▶ INPUT
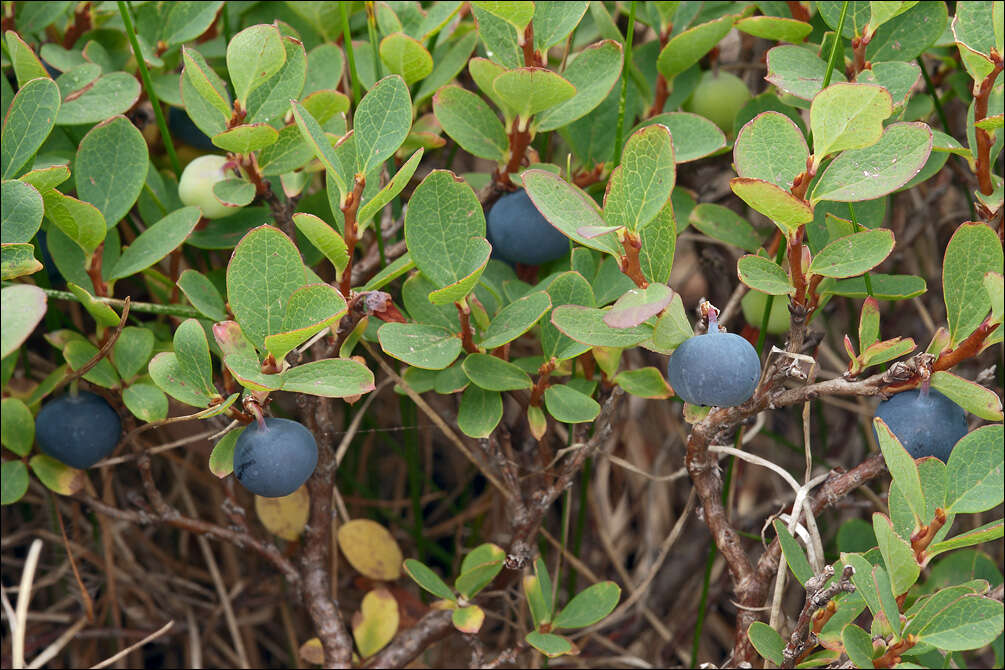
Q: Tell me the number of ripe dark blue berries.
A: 5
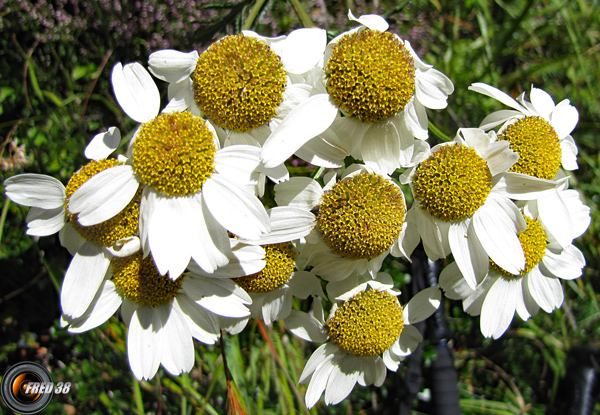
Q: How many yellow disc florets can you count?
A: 11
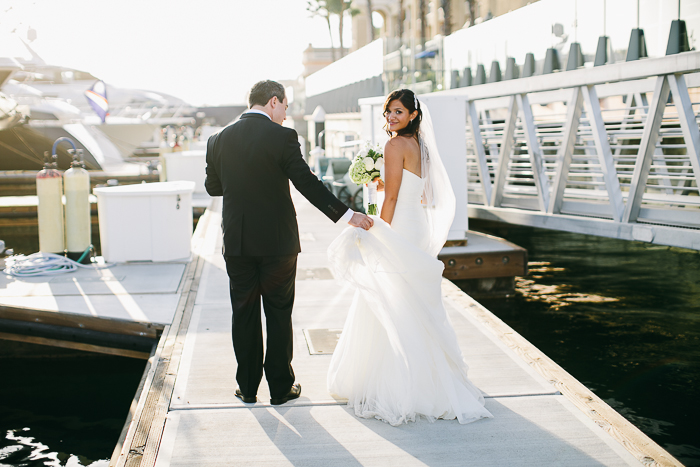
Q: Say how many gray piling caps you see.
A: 11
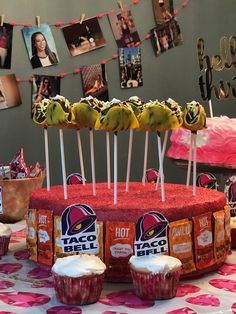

▶ WHAT THIS TASK INVOLVES
What is needed is every line of the data above, set down exactly but with the images left out.

▶ ANSWER TO THIS PROBLEM
Q: Tell me the number of ripe dark blue berries.
A: 5
Q: How many yellow disc florets can you count?
A: 11
Q: Say how many gray piling caps you see.
A: 11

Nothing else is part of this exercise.